Stored data entries:
BEGIN

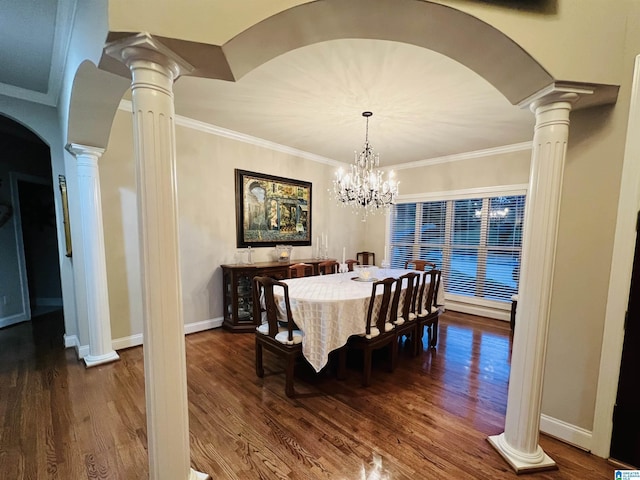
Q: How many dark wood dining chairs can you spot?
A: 9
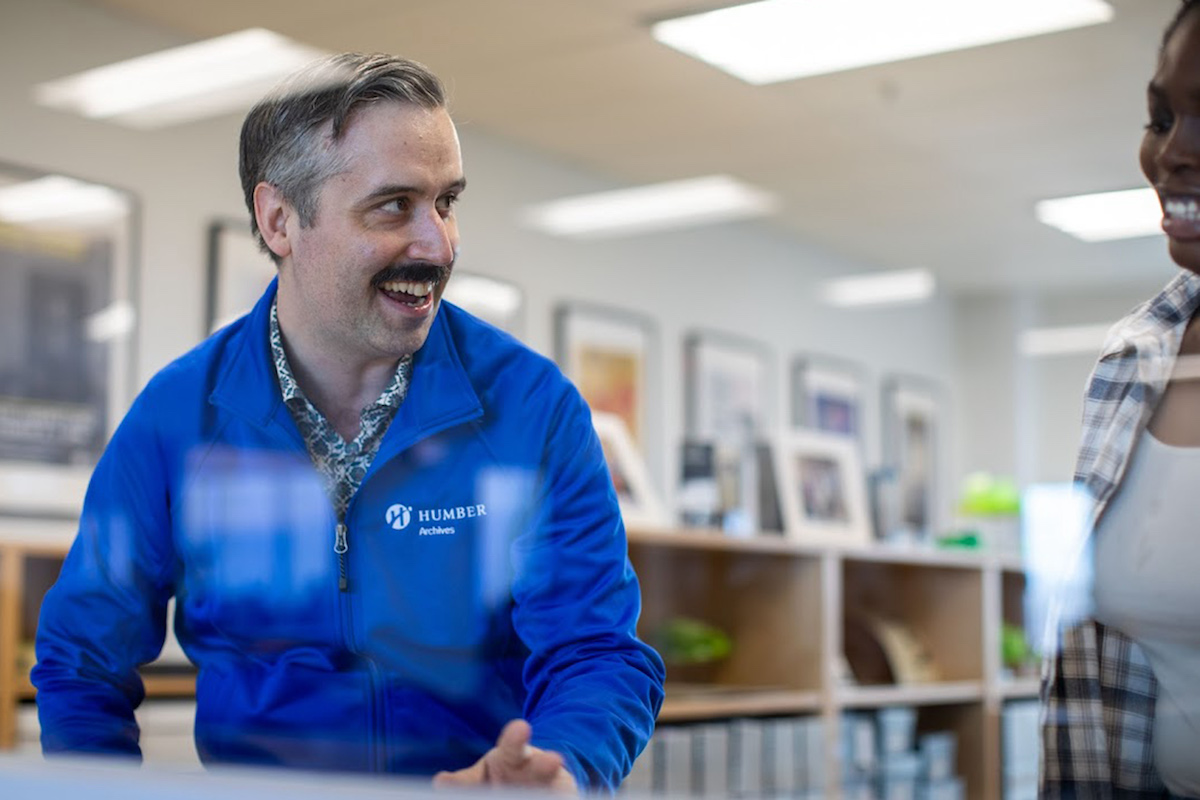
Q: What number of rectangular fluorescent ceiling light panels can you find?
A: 5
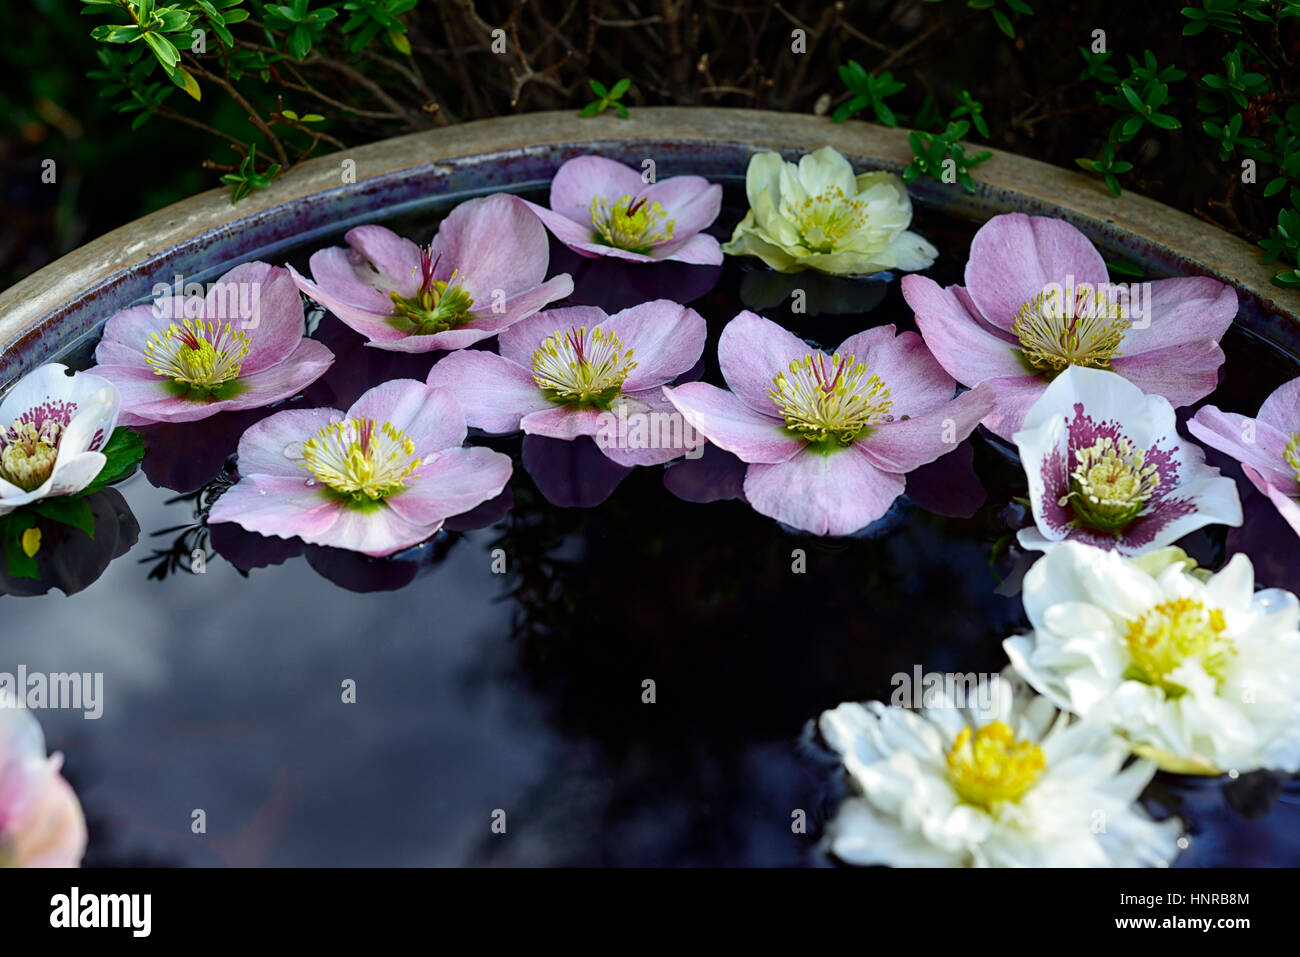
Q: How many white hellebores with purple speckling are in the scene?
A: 2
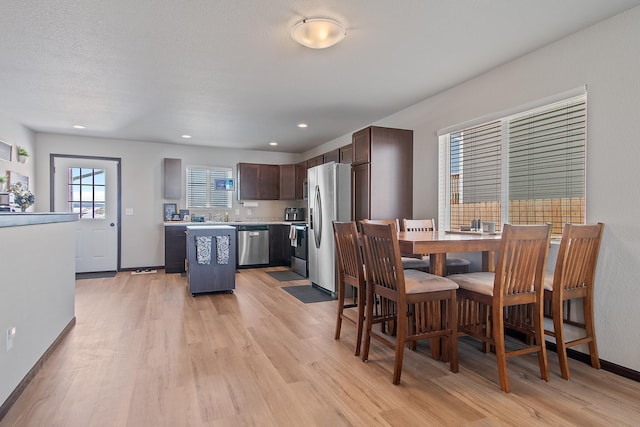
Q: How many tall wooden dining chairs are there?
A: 6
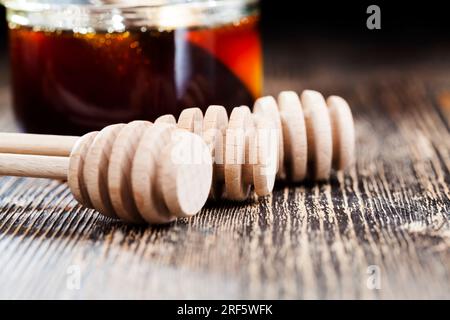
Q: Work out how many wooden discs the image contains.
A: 14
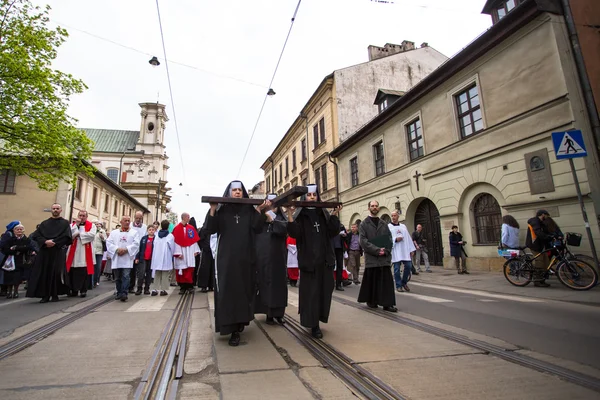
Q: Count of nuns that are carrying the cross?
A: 3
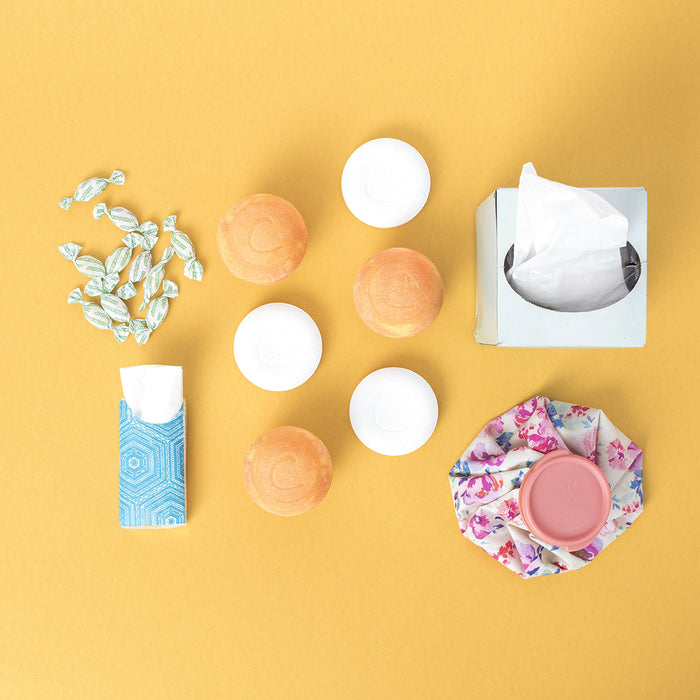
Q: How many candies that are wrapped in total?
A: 10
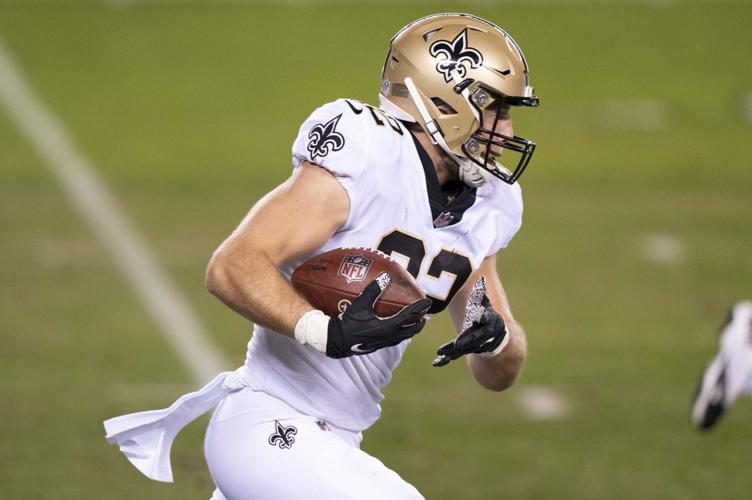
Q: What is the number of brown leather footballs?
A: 1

END

Task description: Each line of the entries above that includes the string "wooden" should be copied out.

Result of this exercise:
Q: How many tall wooden dining chairs are there?
Q: Work out how many wooden discs the image contains.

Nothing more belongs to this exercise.